WORK INSTRUCTION: Filter the entries below, keeping every line that has the word "spot".

(Stored data entries)
Content starts
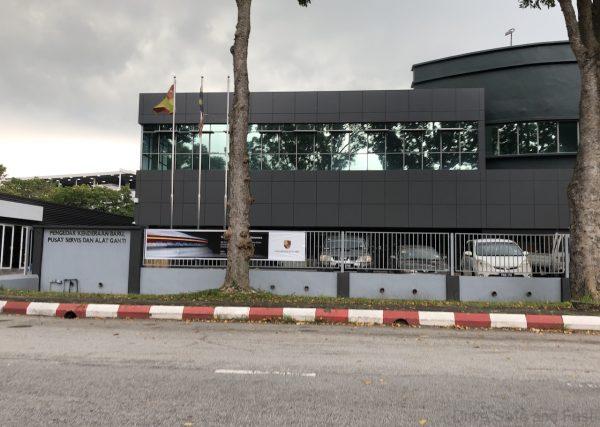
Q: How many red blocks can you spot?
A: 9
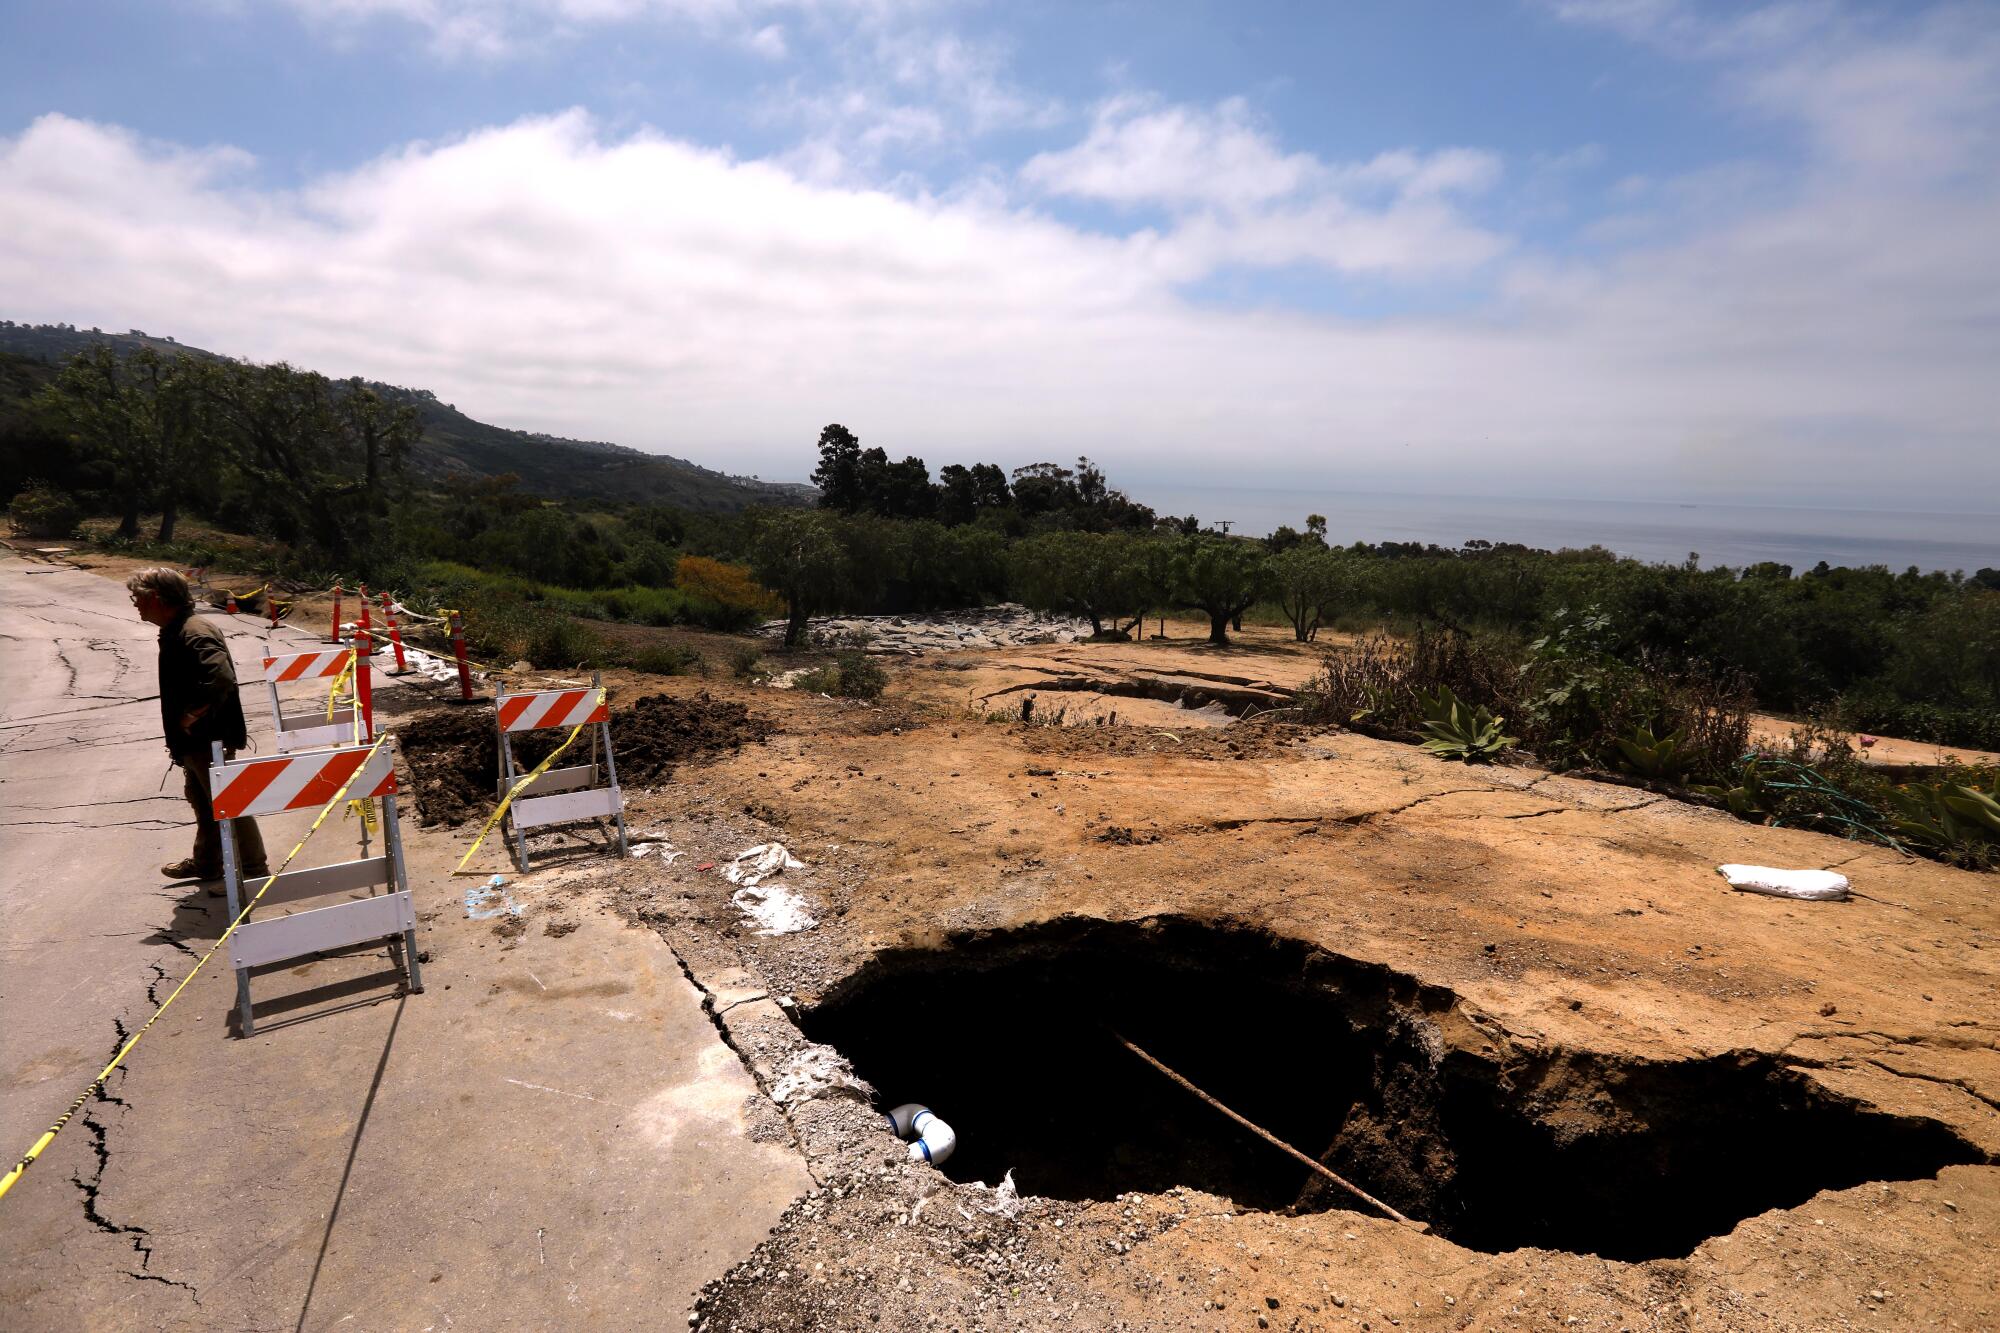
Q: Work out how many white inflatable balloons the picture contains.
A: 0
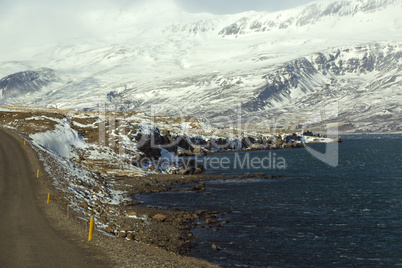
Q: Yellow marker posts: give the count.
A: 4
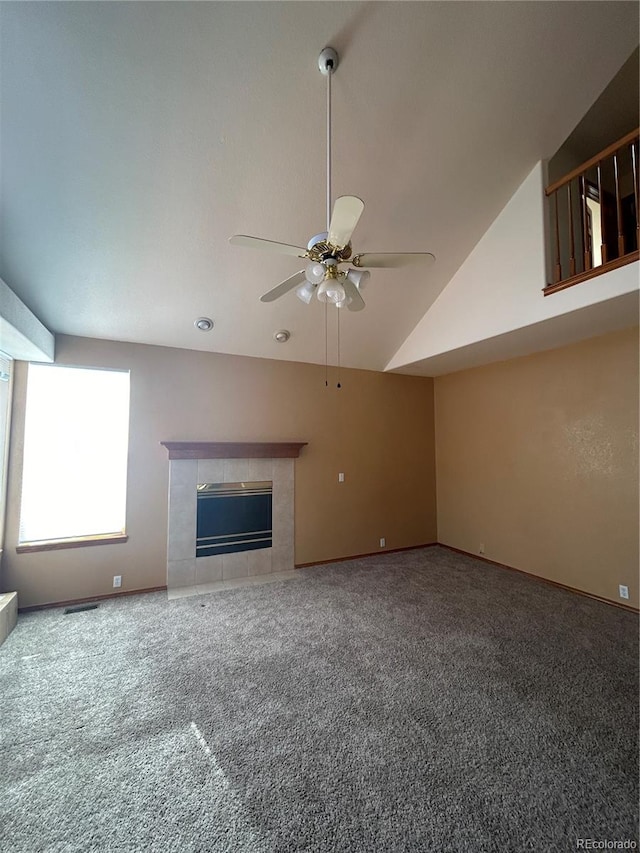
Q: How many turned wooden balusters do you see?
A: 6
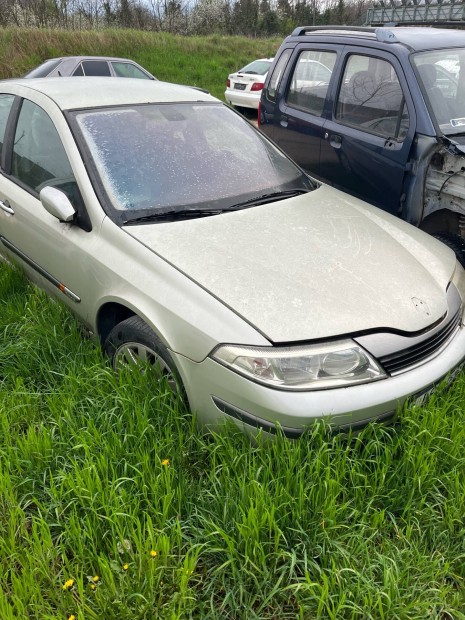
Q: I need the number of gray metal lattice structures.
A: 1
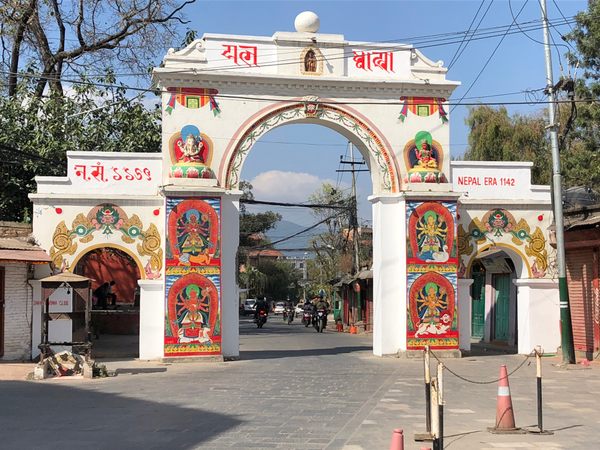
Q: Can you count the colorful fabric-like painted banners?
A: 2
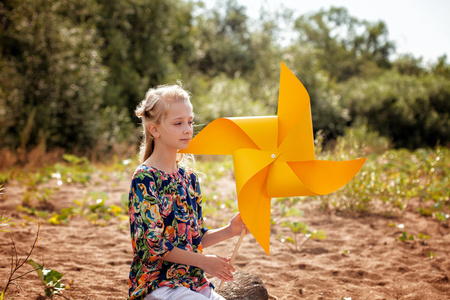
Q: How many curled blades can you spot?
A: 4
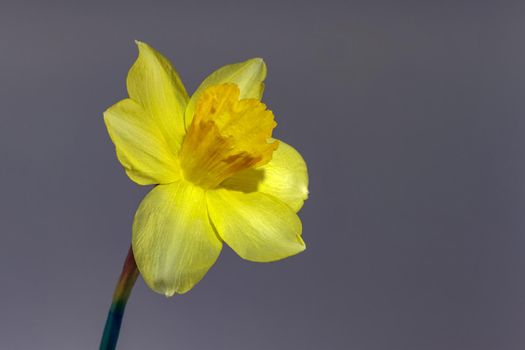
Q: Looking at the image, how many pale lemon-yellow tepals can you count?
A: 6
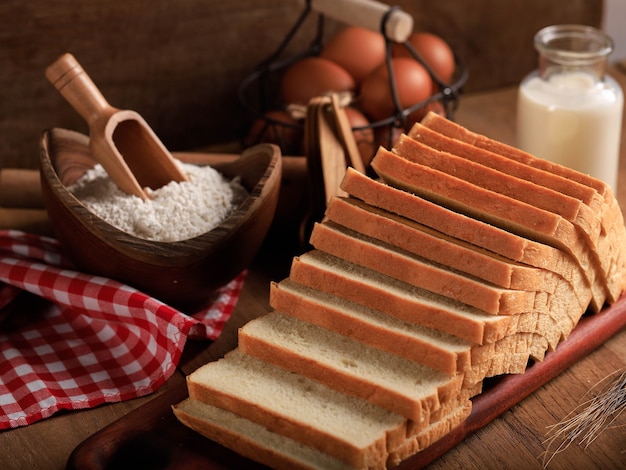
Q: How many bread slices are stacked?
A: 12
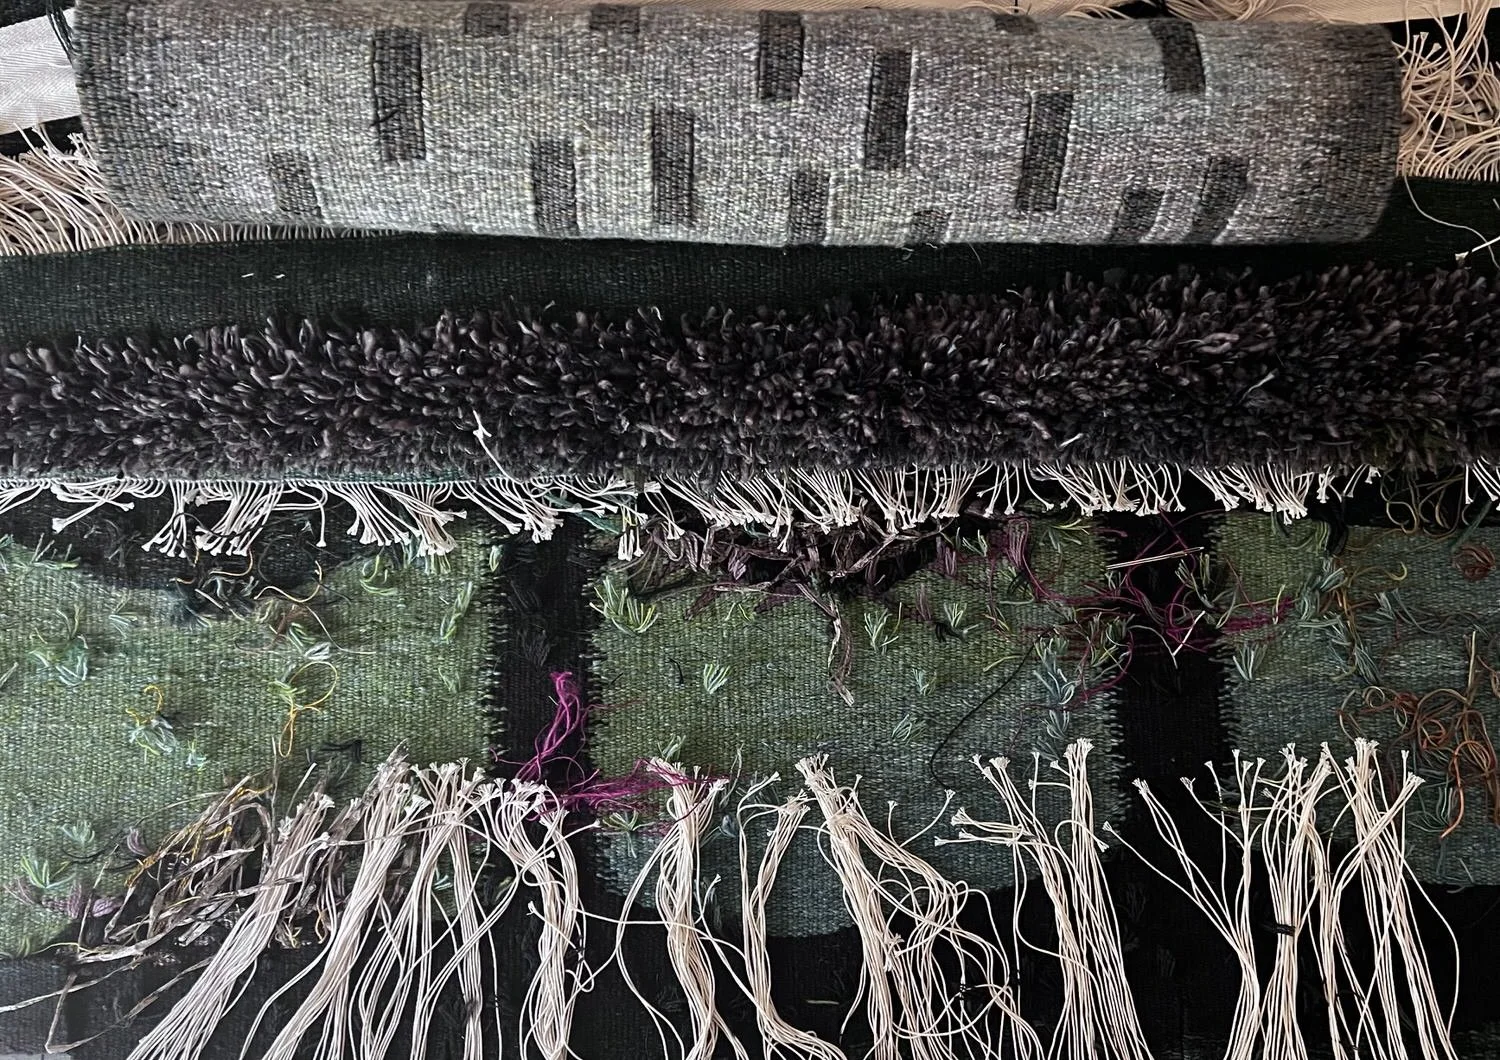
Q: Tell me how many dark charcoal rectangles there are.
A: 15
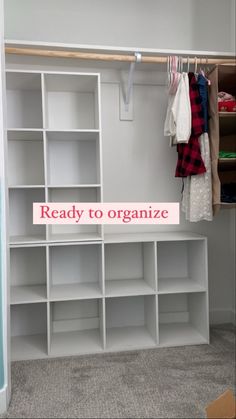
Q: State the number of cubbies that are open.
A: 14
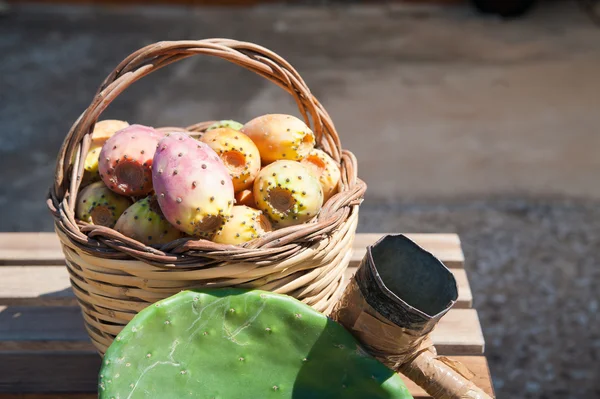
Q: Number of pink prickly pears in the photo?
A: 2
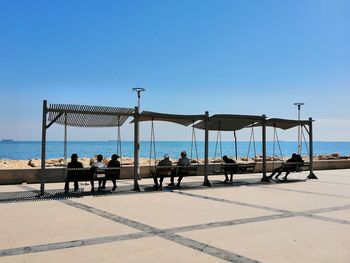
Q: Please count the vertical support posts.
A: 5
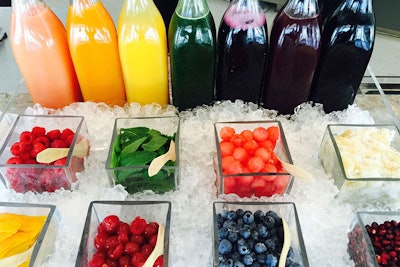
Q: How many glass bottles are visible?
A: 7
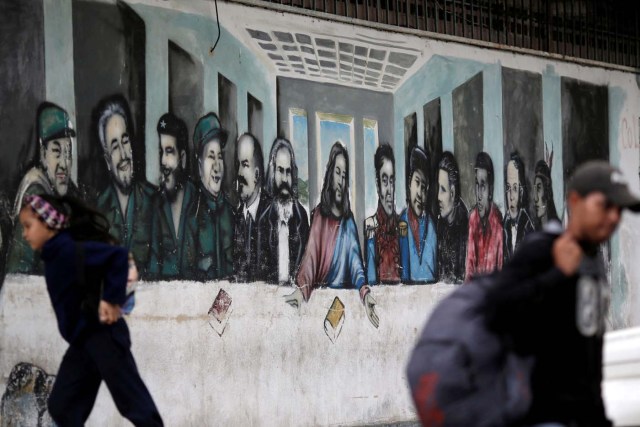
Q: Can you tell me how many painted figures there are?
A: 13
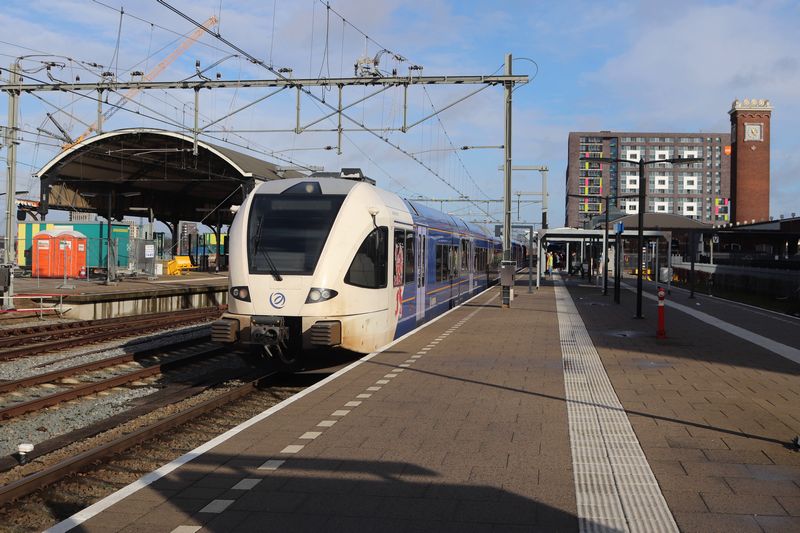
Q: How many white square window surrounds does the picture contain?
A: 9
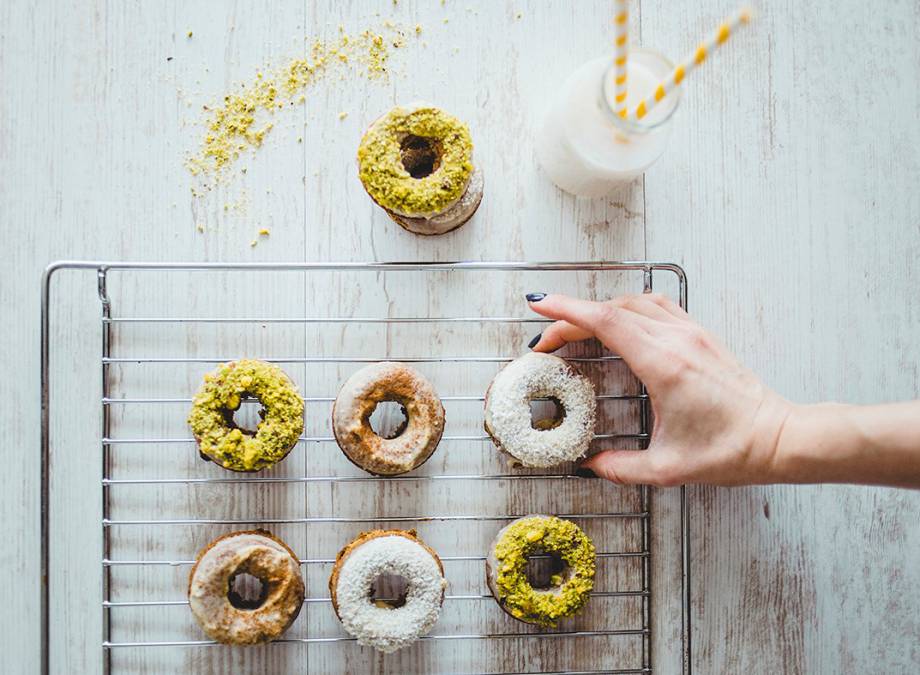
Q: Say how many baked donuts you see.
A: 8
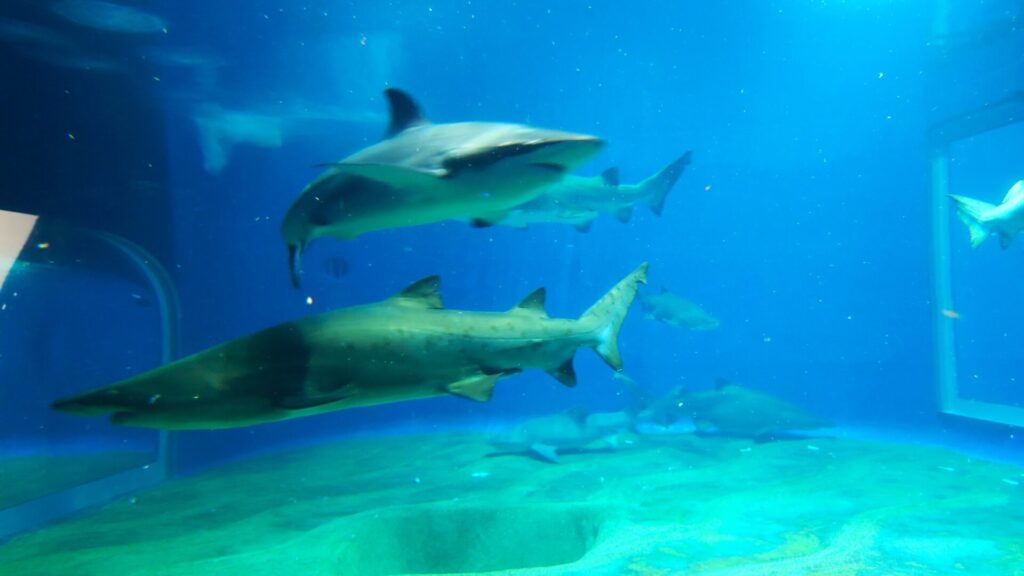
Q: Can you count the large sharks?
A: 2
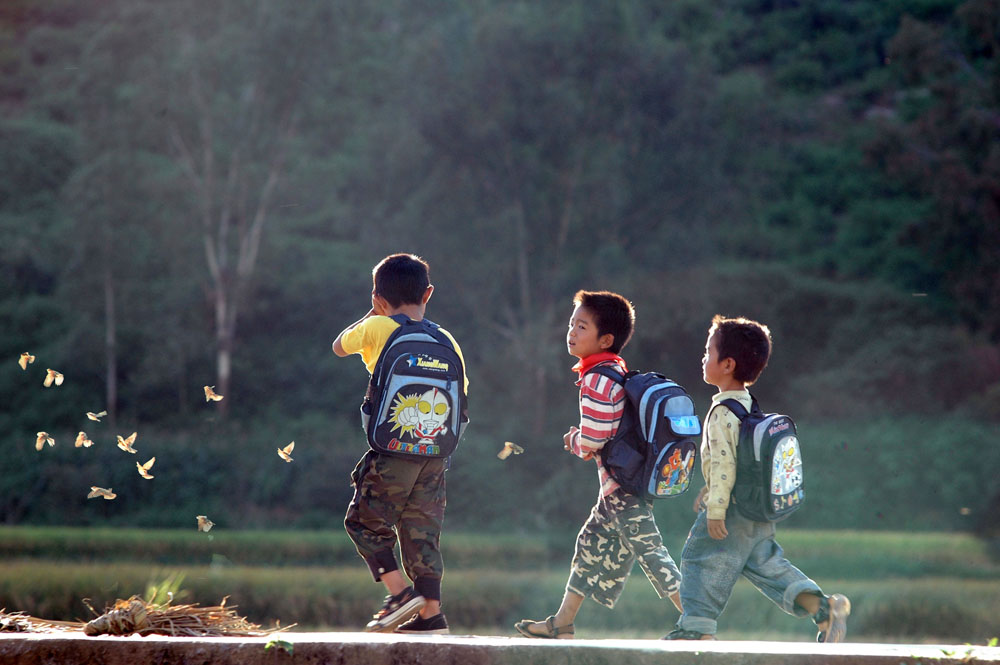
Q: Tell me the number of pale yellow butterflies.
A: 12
Content ends
SOLUTION TO THE PROBLEM:
Q: How many red blocks can you spot?
Q: How many curled blades can you spot?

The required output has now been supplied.